Blessed be the Lord,
who has not given us
as prey to their teeth!
We have escaped like a bird
from the snare of the fowlers;
the snare is broken,
and we have escaped!
(Psalm 124.6-7)
Suddenly the enemy is a carnivorous predator, or even a human trapper of birds, who not only threatens to cage God’s people, but has actually succeeded! While this, again, could describe any number of occasions on which Israel faced a mortal threat, it’s also strikingly similar to the way Assyrian King Sennacherib described his siege of Jerusalem in 701 BC:
As for Hezekiah the Jew, who did not submit to my yoke, 46 of his strong, walled cities, as well as the small cities in their neighborhood…I besieged and took. …Himself, like a caged bird I shut up in Jerusalem his royal city. Earthworks I threw up against him…

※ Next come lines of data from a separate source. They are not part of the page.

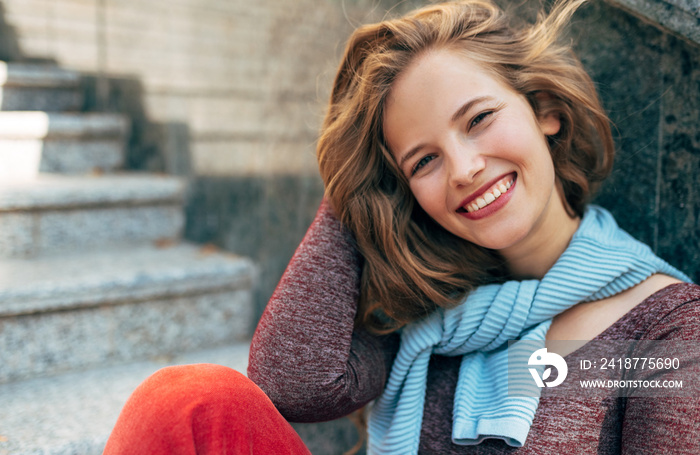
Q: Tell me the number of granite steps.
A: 5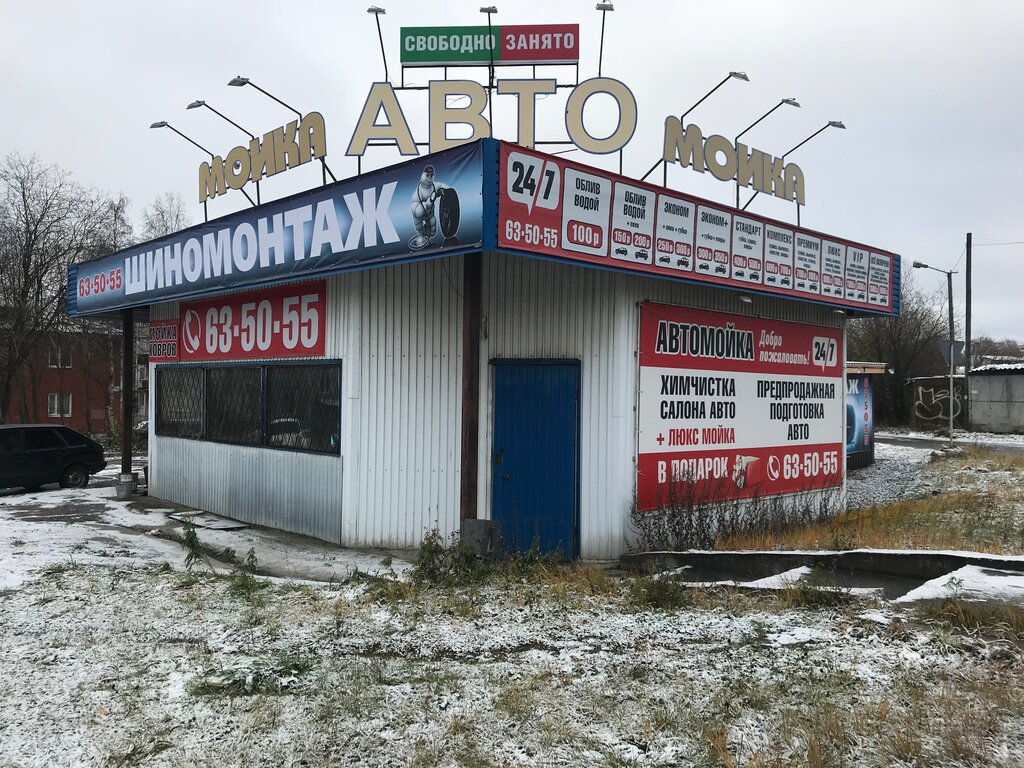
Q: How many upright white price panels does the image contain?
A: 10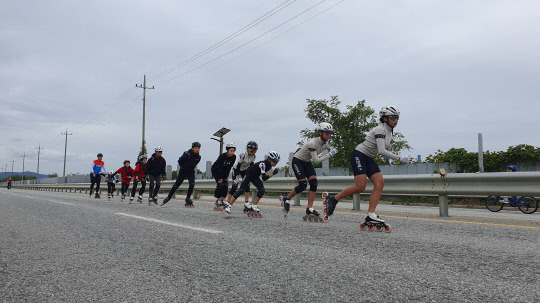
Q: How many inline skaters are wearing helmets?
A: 11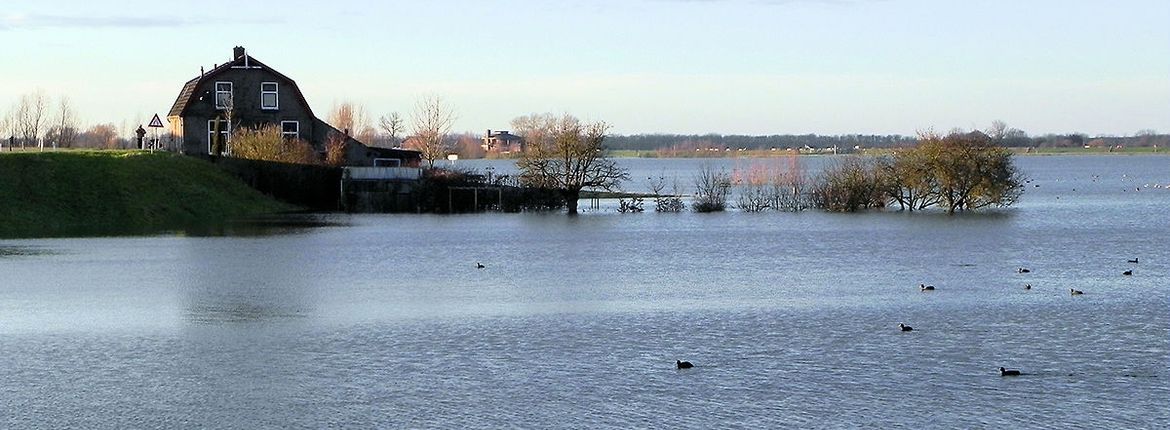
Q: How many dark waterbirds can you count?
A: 10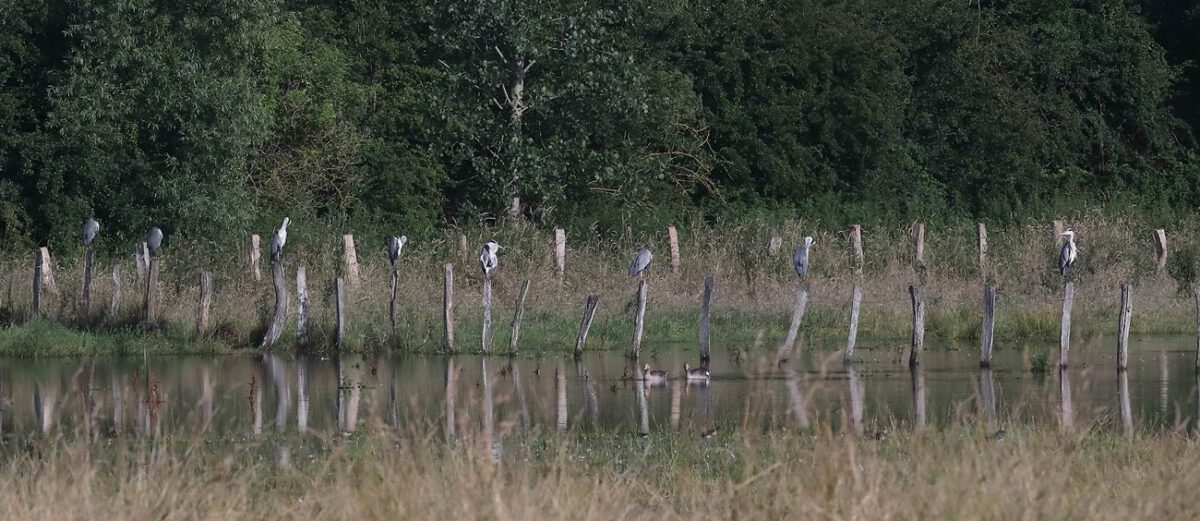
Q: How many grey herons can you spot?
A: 8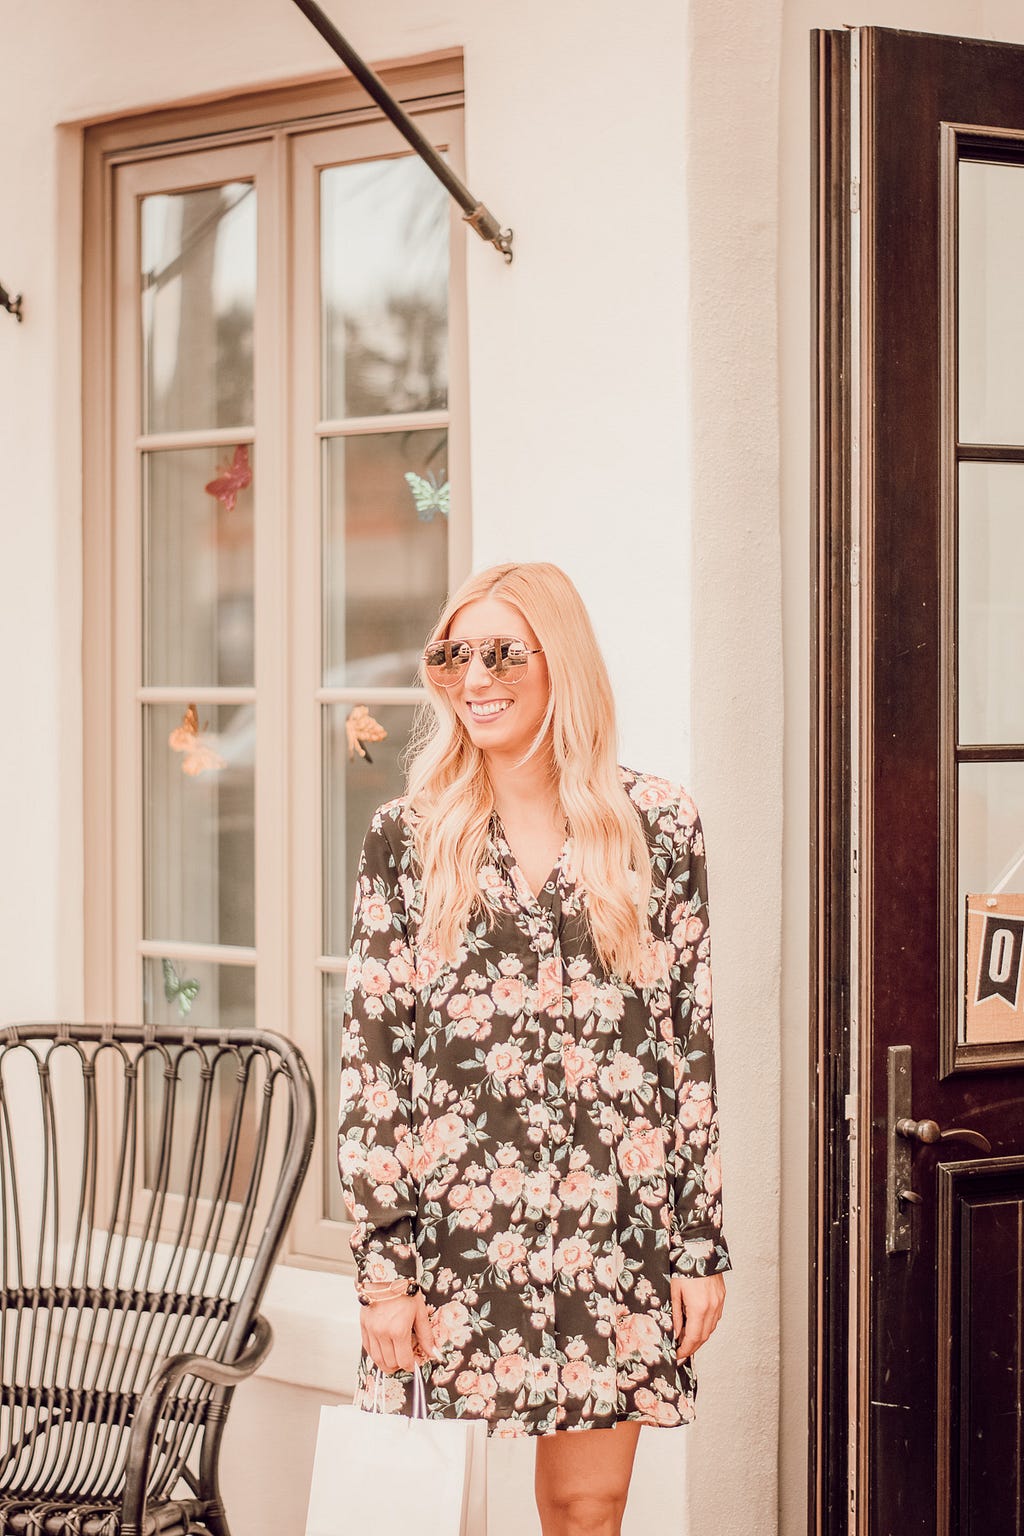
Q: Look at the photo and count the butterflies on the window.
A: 5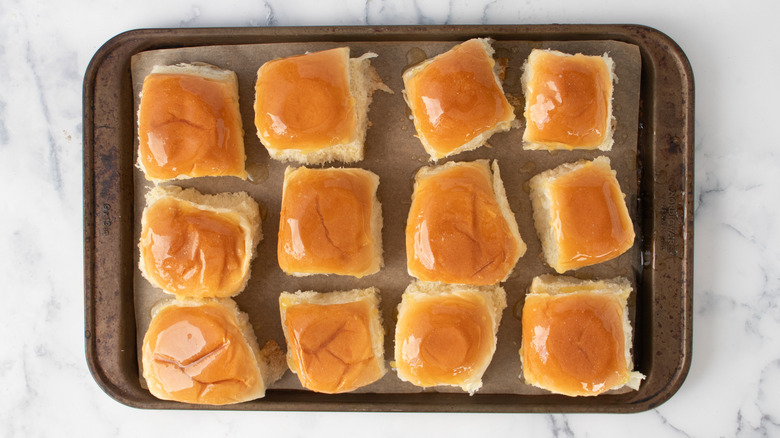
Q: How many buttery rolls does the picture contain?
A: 12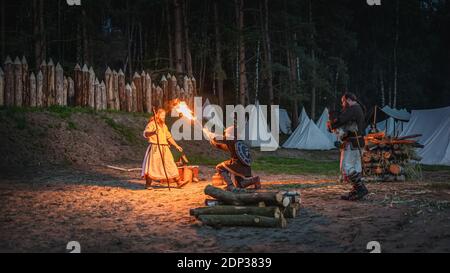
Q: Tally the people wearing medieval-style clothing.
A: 3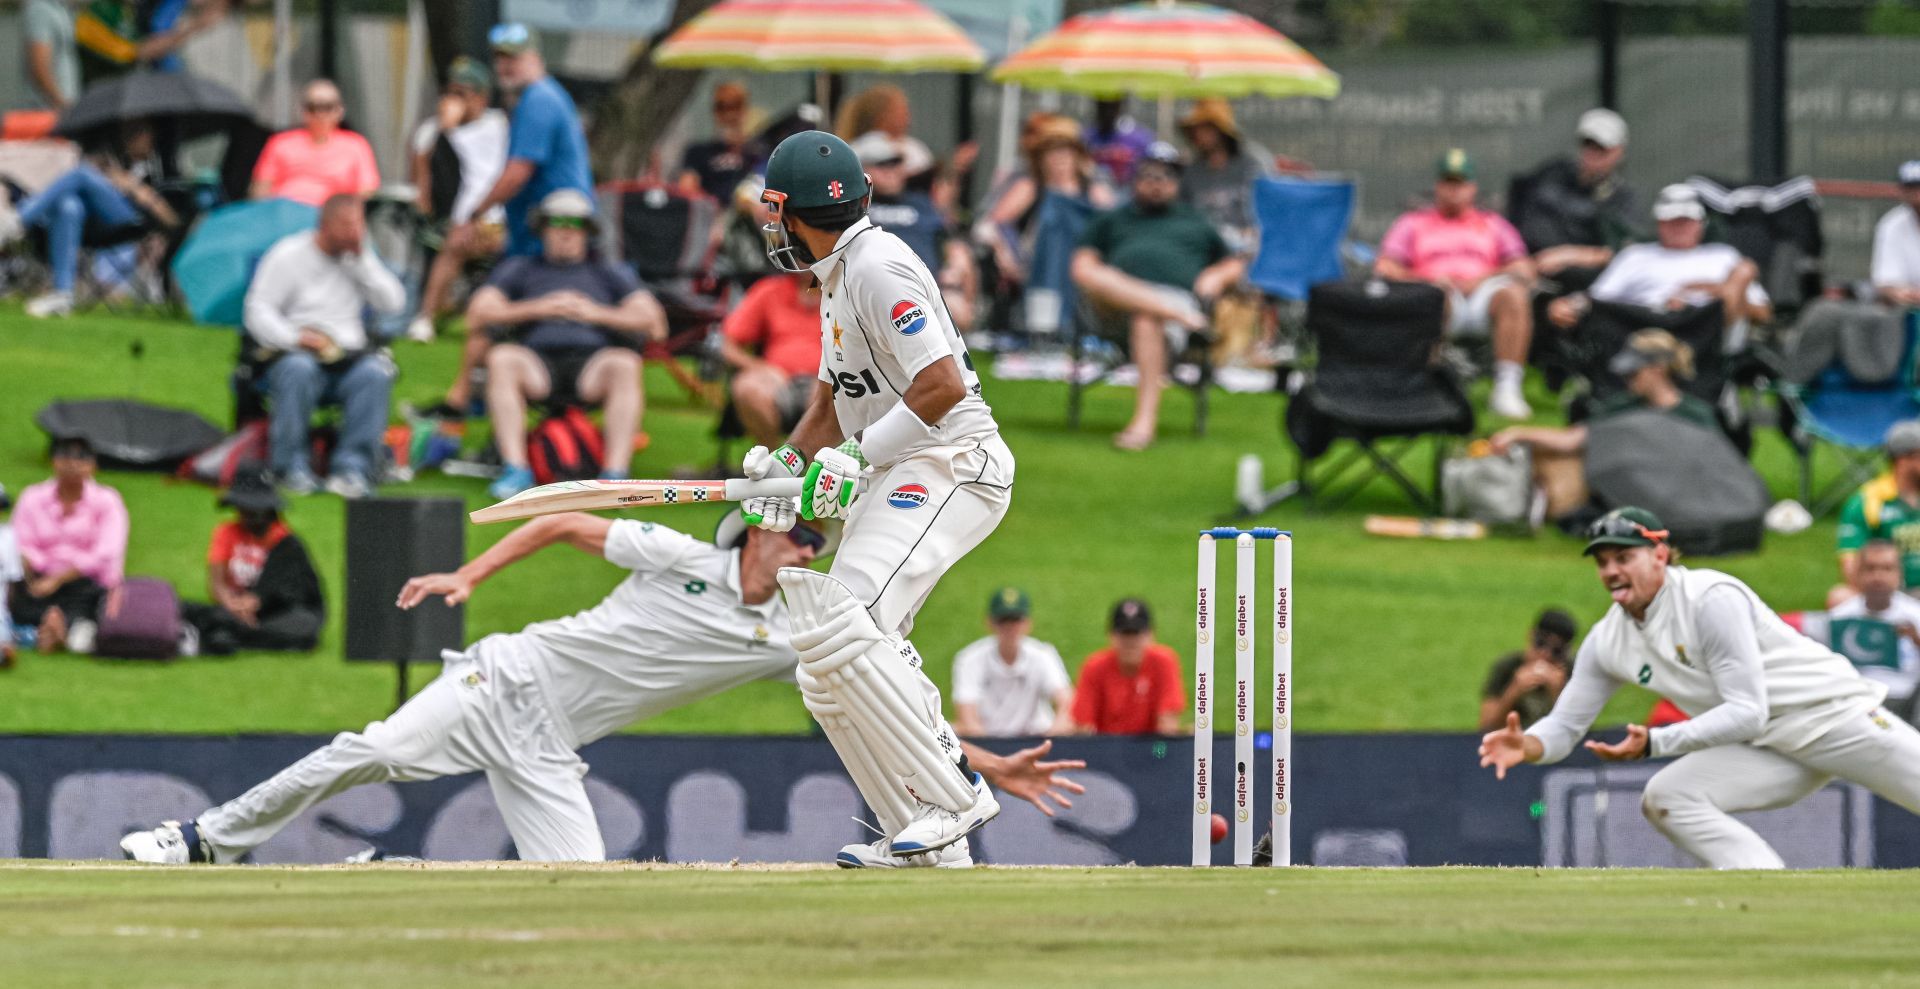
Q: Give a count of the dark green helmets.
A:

(Daniel David Luckenbill, The Annals of Sennacherib, University of Chicago Press, 1924, pp32-33)
When this happened, Hezekiah and the people penned up in the city despaired. But Isaiah the prophet sent word to him,
“Thus says the Lord: Do not be afraid because of the words that you have heard, with which the servants of the king of Assyria have reviled me. Behold, I will put a spirit in him, so that he shall hear a rumor and return to his own land, and I will make him fall by the sword in his own land.”
(2 Kings 19.6-7)
The besieged Jews awoke one morning to find that a staggering 185,000 Assyrian soldiers had been killed by “the angel of the Lord” in the night (v35). Sennacherib and the rest left. Only yesterday the snare had been wrapped so tightly that all hope of rescue was cut off. Now the threat had vanished.
It’s possible that Psalm 124 is about an entirely different occasion; it’s possible the Israelites never even heard Sennacherib’s “caged bird” quip. Regardless, God’s salvation often appears in exactly this form. His people are the victims of forces far beyond their power to resist, let alone defeat. Even so,
Our help is in the name of the Lord,
who made heaven and earth.
(Psalm 124.8)
Whatever entangles you, begins to devour you, or threatens to drown you, is no challenge at all, for him! Put your trust in him, surrender to his will, and let him rescue you from the snares of sin and death.